Dom ama e ha paura, scappa da Mal e però, segretamente, fa il lavoro che fa perché lì, appena chiude gli occhi, sa che Mal comparirà. Il desiderio passa attraverso l’immagine, paura e desiderio, amore e desiderio; il confronto è doloroso, l’attrazione inevitabile. Perché Nolan – che con Inception, tra le altre cose, consegna il primo film che chiude i conti col decennio americano governato dalla crisi iconica scaturita dall’11 settembre – non parla semplicemente di simulacri e doppi, di corpi che si disfano e di immagini che si incarnano; non parla semplicemente di sogni che diventano realtà e viceversa. Nolan fa un passo avanti, e aprendo, fino al punto di romperli, i margini del noir – margini anche morali – racconta di un nuovo mondo di immagini e, soprattutto, del lavoro delle immagini sul e nel mondo, delle loro conseguenze, del loro impiantarsi, moltiplicarsi, diffondersi, animarsi.

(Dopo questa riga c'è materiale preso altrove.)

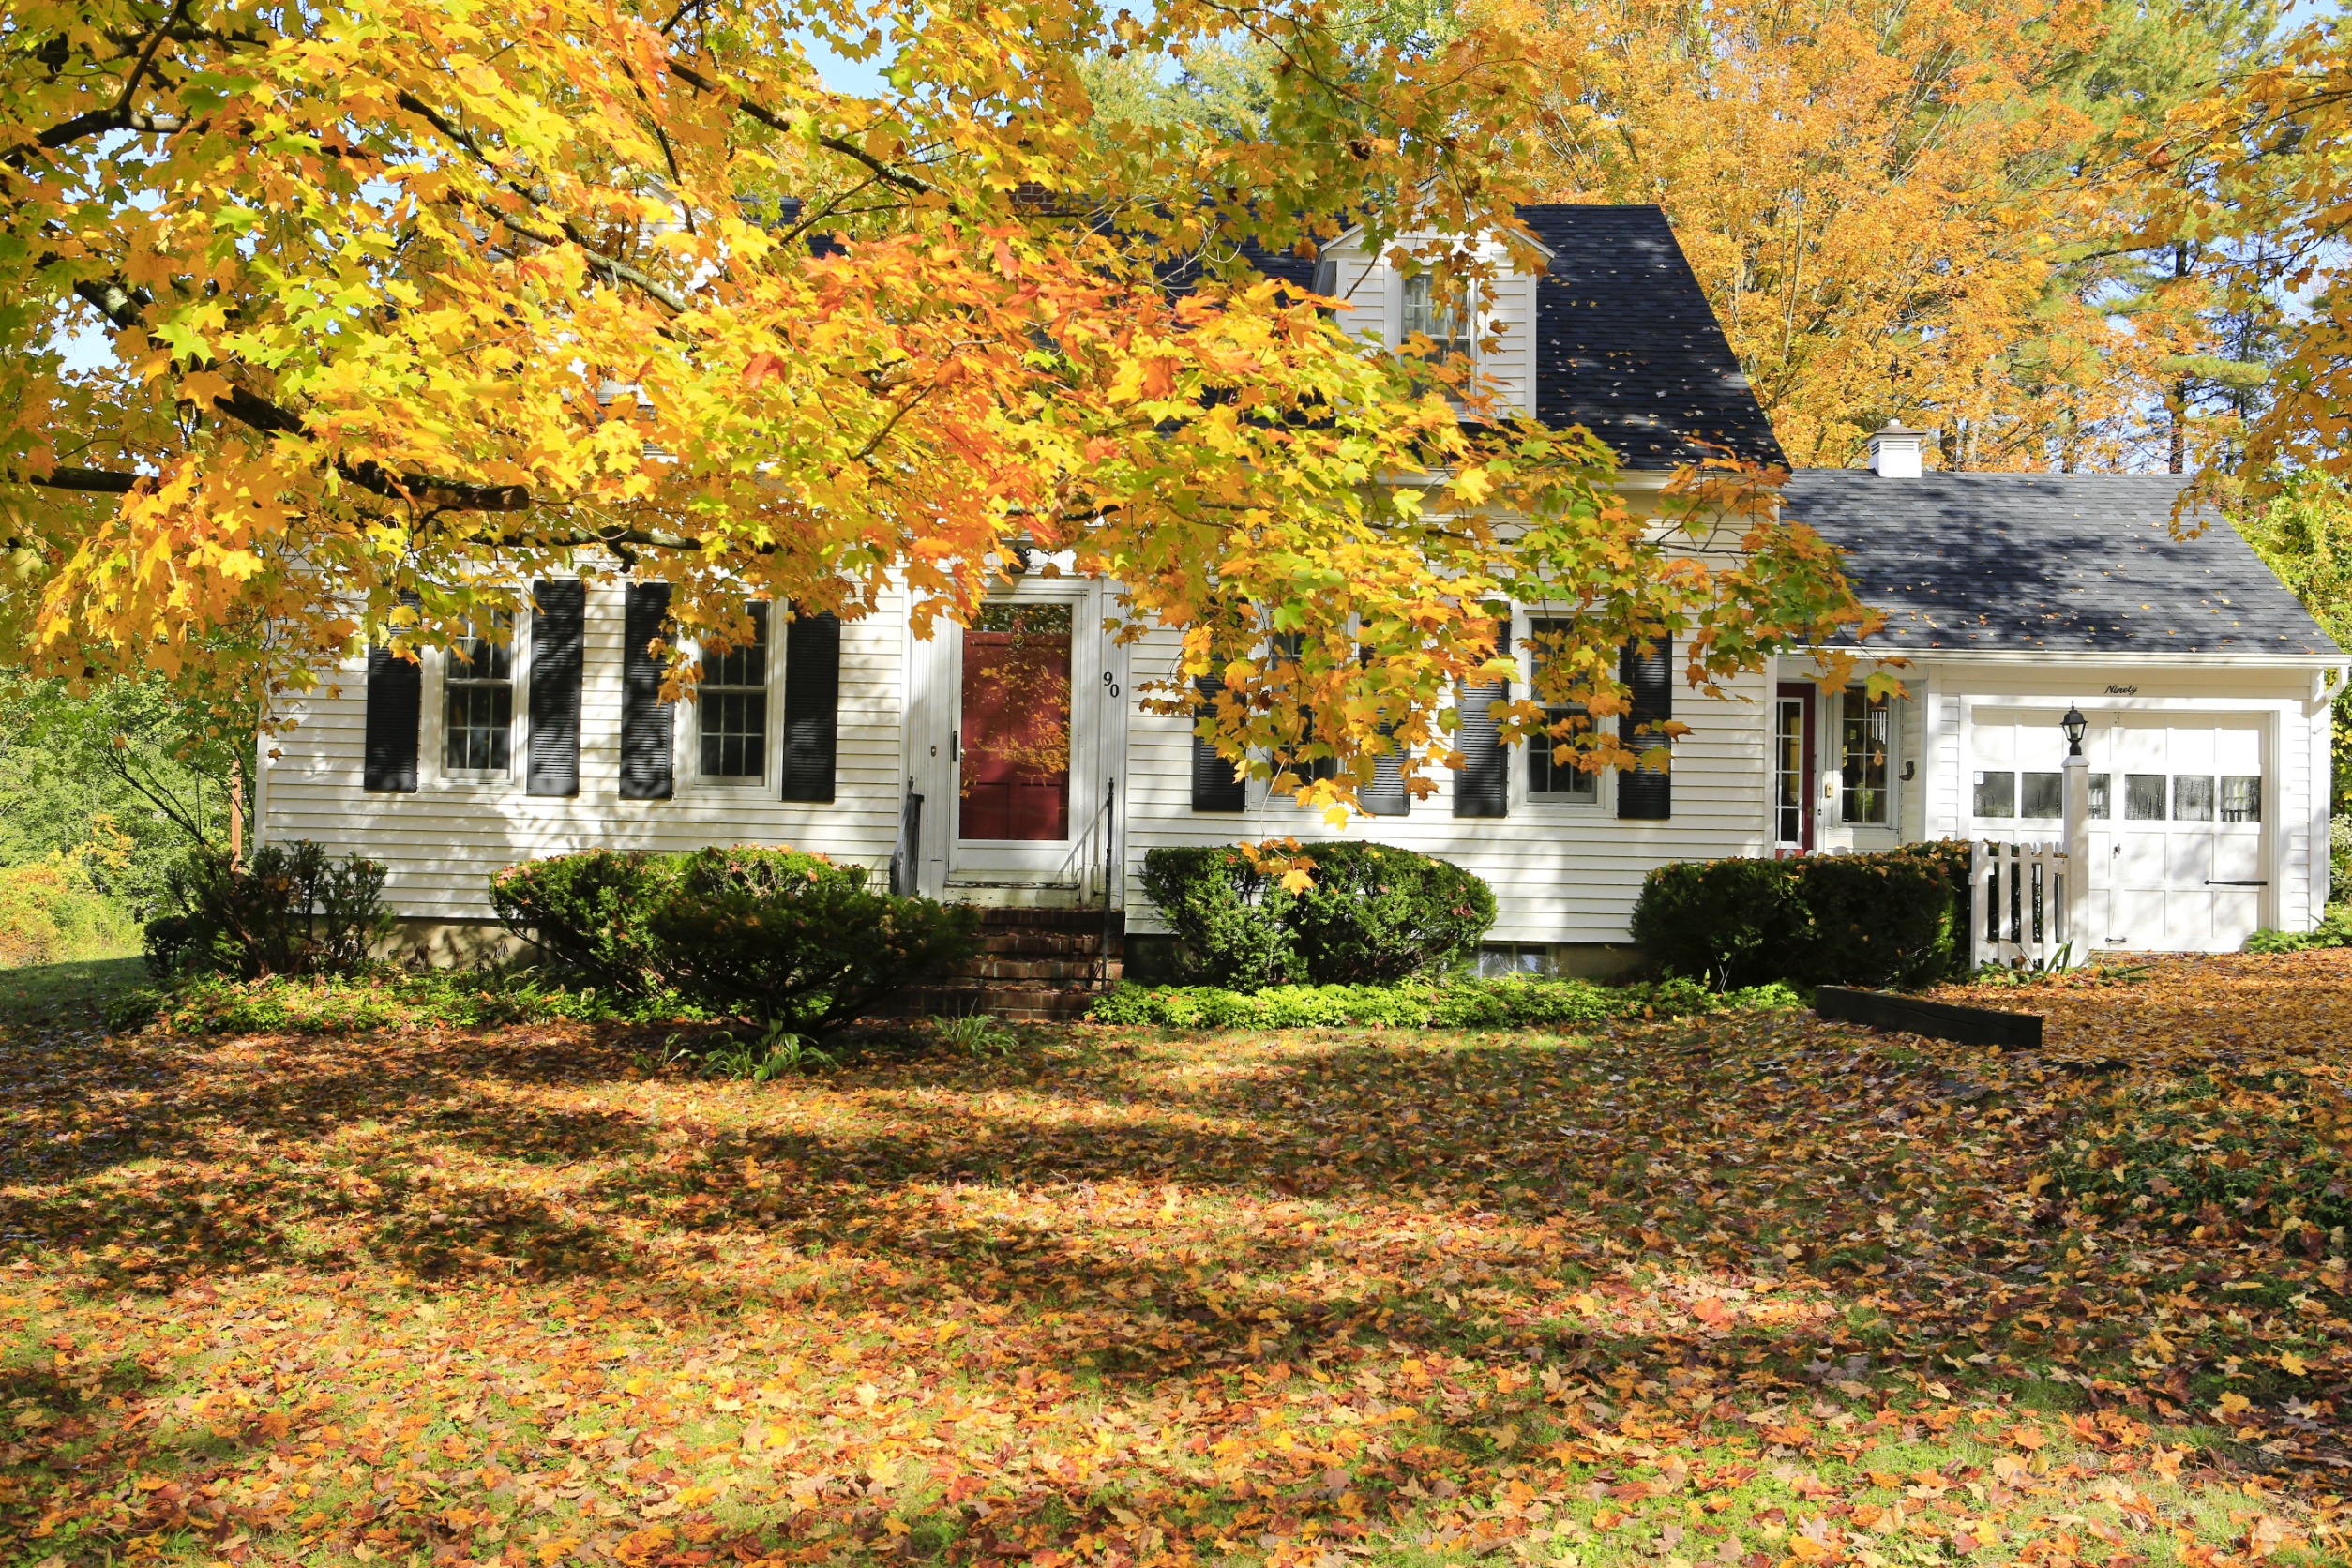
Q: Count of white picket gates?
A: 1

Nolan non gioca, né si diverte. La “struttura” – che è la cosa per certi versi più indifferente del film, e non interessa a nessuno se i conti tornano oppure no, se tutto funziona oppure no – è l’immagine piramidale e al tempo stesso fluida, priva di contorni e confini, di una disseminazione infinita dell’immagine. Non, però, nel senso dell’ampiezza – di questo si sa già tutto, e dell’“orizzontalità” invasiva della rete si è già detto e scritto fin troppo. Nolan, al contrario, racconta l’immagine attraverso la metafora del crollo e dello sprofondamento – ed è qui, su un piano prettamente figurativo, e quindi sostanziale, che Inception finisce per incrociare il dibattito attorno alla correità iconica dei media nella tragedia dell’11 settembre. Inception parla di immagini che cadono e penetrano, di immagini che scivolano negli interstizi di costruzioni solide come la realtà, trasformandola radicalmente ma insensibilmente. Detonazioni distruttive e al tempo stesso, almeno all’apparenza, invisibili. Ma Nolan sa bene che la vita dell’immagine, il suo perenne e istantaneo apparire e sparire, non coincide mai davvero con la sua effettiva presenza; e, dunque, con il suo lavoro, che è lento, profondo, nascosto.

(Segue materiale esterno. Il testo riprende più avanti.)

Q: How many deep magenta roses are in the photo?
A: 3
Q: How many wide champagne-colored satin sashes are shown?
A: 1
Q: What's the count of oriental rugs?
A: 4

La narrazione stessa di Inception parla di questo lavoro, e descrive il tragitto virale dell’immagine contemporanea, indicando perfettamente un’azione del visivo ormai sottratta al controllo razionale e alla speculazione, perché collocata in un territorio fuori controllo, onirico solo nella forma (è, per l’appunto, il territorio di un’ellissi, di una distrazione umana, di un’ingenua valutazione dei modi di presenza e di azione dell’immagine). E il “saggio”, infine, parla anche di responsabilità. E lo fa – continuando un discorso in linea con le logiche morali del noir – rimandando tutto alla vittima, da cui è tolta ogni possibilità di salvezza.

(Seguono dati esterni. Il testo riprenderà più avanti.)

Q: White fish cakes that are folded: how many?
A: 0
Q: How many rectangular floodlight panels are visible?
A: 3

Proprio nell’intreccio di paura e desiderio, ossia nel racconto di due modi apparentemente diversi di essere con le immagini (per tenere in vita l’amore e il passato, e per terremotare il presente e il futuro), Nolan suggerisce un’ambiguità originaria, una necessità dell’immagine che, appunto, oscilla continuamente tra dannazione e godimento, tra un bisogno affettivo di presenze vicarie e un rifiuto della persistenza visiva del passato. Nolan lavora insomma come un sub in discesa libera, via via sempre più appesantito e al limite soffocato dalla pressione di quello che, nella discesa, resta sopra; Inception è un film pieno di memorie, pieno delle vite lunghe delle immagini, del loro tempo non umano, del loro peso variabile (fino all’assenza di gravità), del loro spessore non calcolabile, dei loro confini mai chiaramente tracciati. Vite che impongono continue discese e risalite – e non semplici movimenti di avanti e indietro. Ma è sprofondando in queste vite che l’uomo, da sempre, fa i conti con la realtà.